Detailed Description
The technical solutions in the embodiments of the present invention will be clearly and completely described below with reference to the accompanying drawings, and it is obvious that the described embodiments are only exemplary embodiments of the present invention, and not exclusive embodiments. All other embodiments, which can be derived by a person skilled in the art from the embodiments given herein without making any creative effort, shall fall within the protection scope of the present invention.
As shown in fig. 1, the precision teaching system based on big data provided by the present invention includes a server, a teacher terminal, a student terminal, and a parent terminal. The teacher terminal, the student terminal and the parent terminal can be tablet computers, interactive whiteboards, PCs and smart phones in the prior art. The teacher terminal is used for teachers to carry out daily teaching work, the student terminals are used for students to carry out daily study, and the parent terminals are used for monitoring corresponding student terminals.
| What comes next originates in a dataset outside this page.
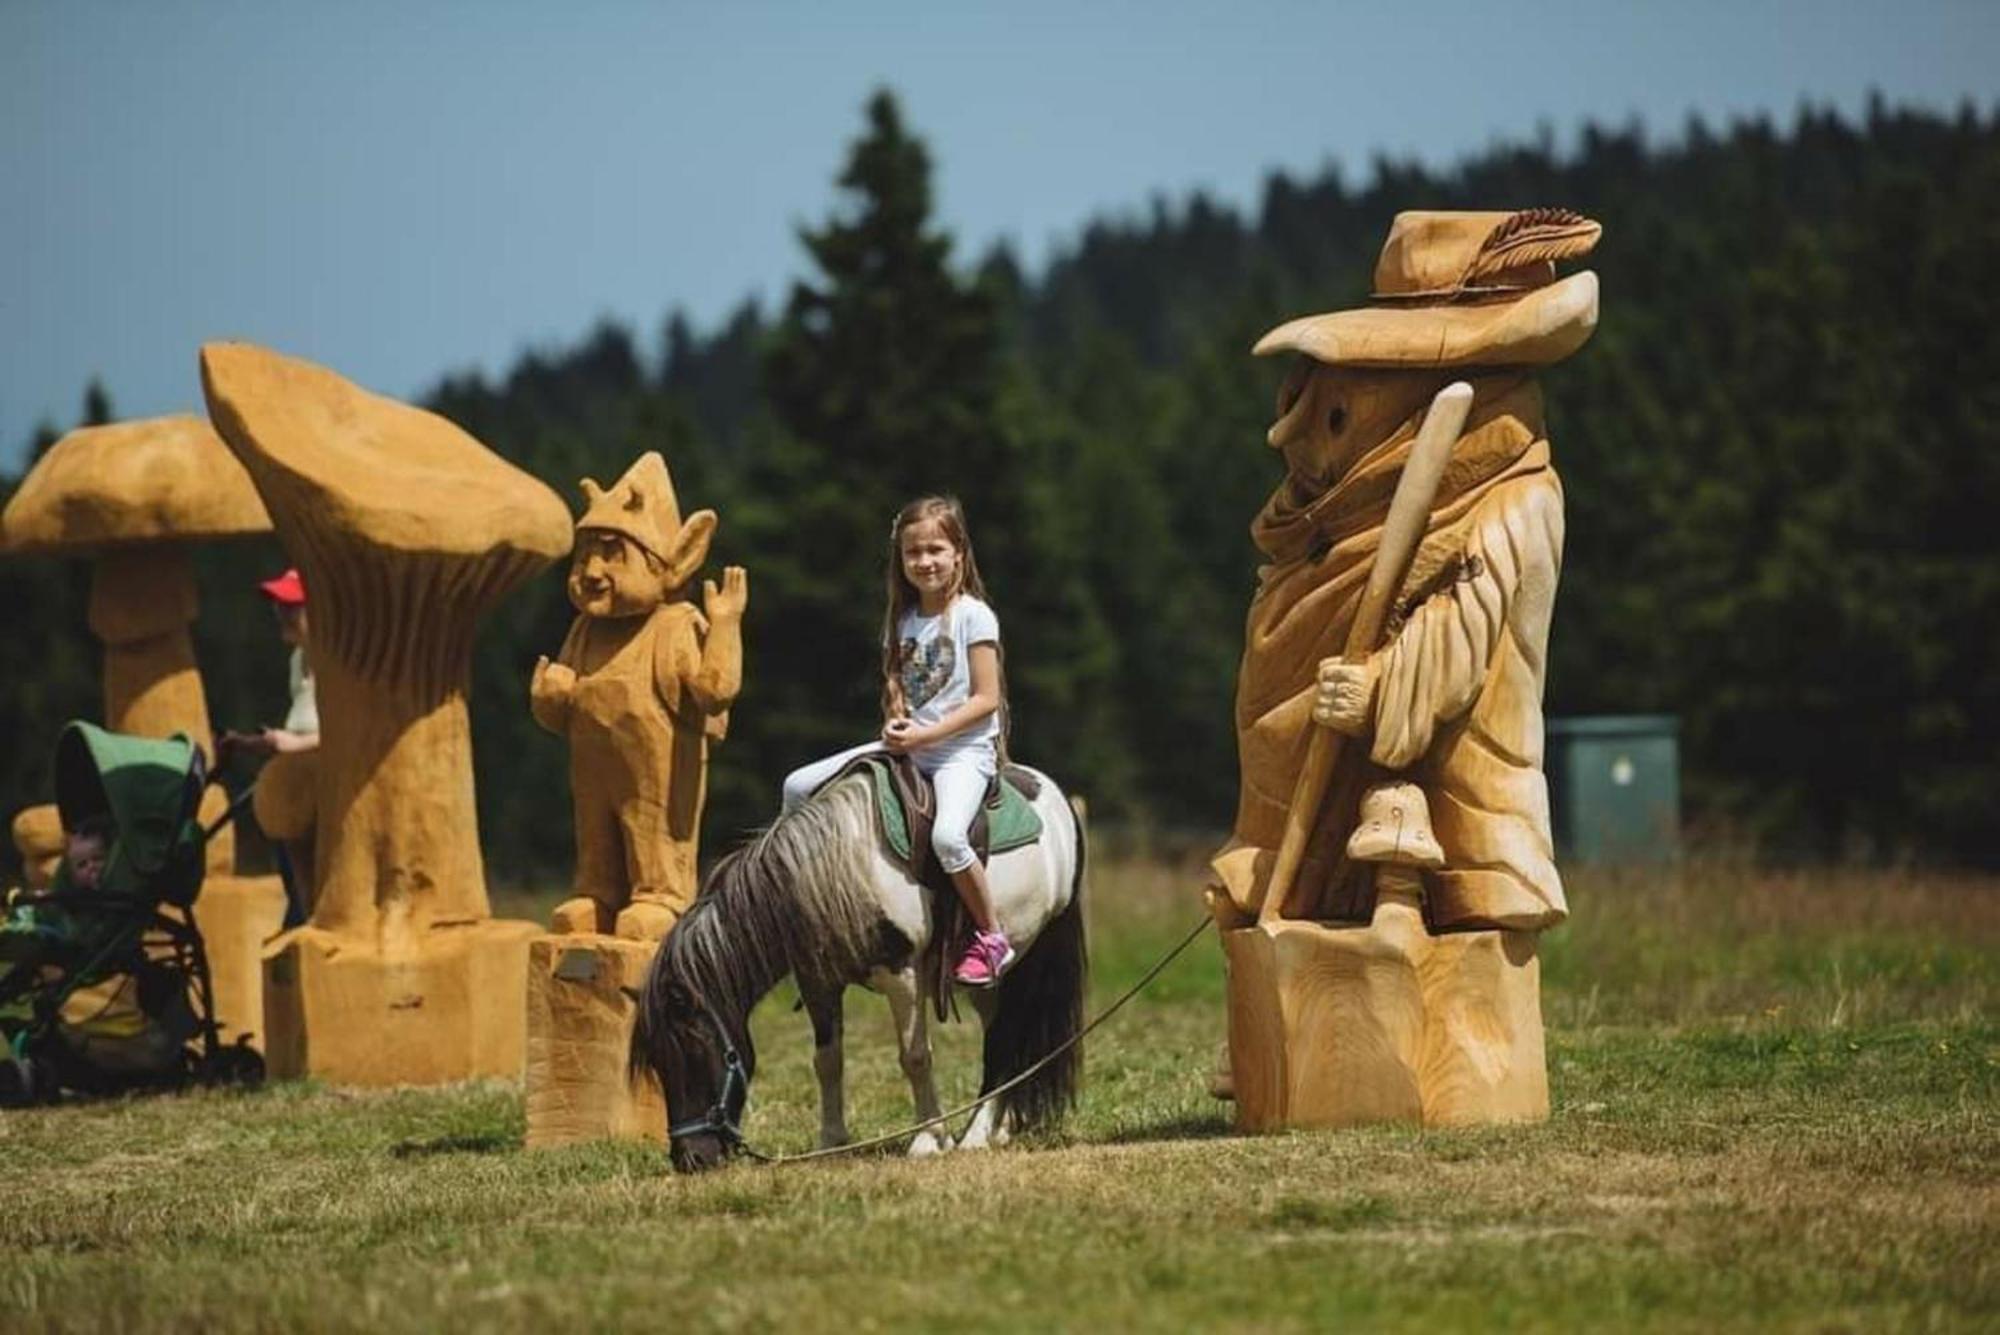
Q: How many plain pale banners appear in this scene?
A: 0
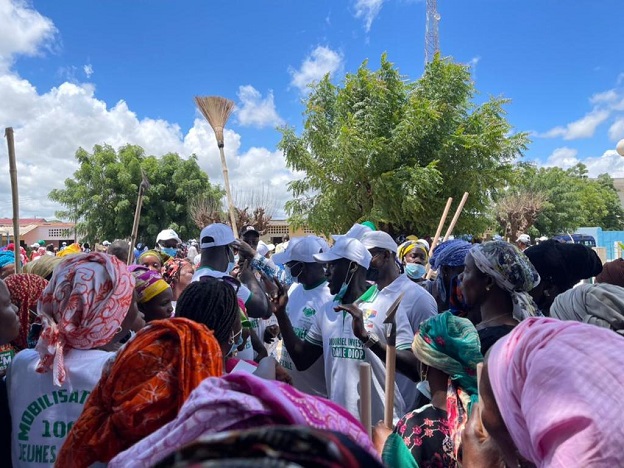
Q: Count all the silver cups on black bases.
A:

The server comprises a teaching resource cloud platform, an in-class interaction system, a teacher teaching system, a student learning system, a classroom management and control system and a big data analysis system.
The teaching resource cloud platform is used for storing teaching resources, teaching data of teachers and learning data of students. Teaching resources include courseware, question banks, videos, and other teaching-related materials. And the teacher can upload self-made teaching resources to the teaching resource cloud platform for reference of other teachers.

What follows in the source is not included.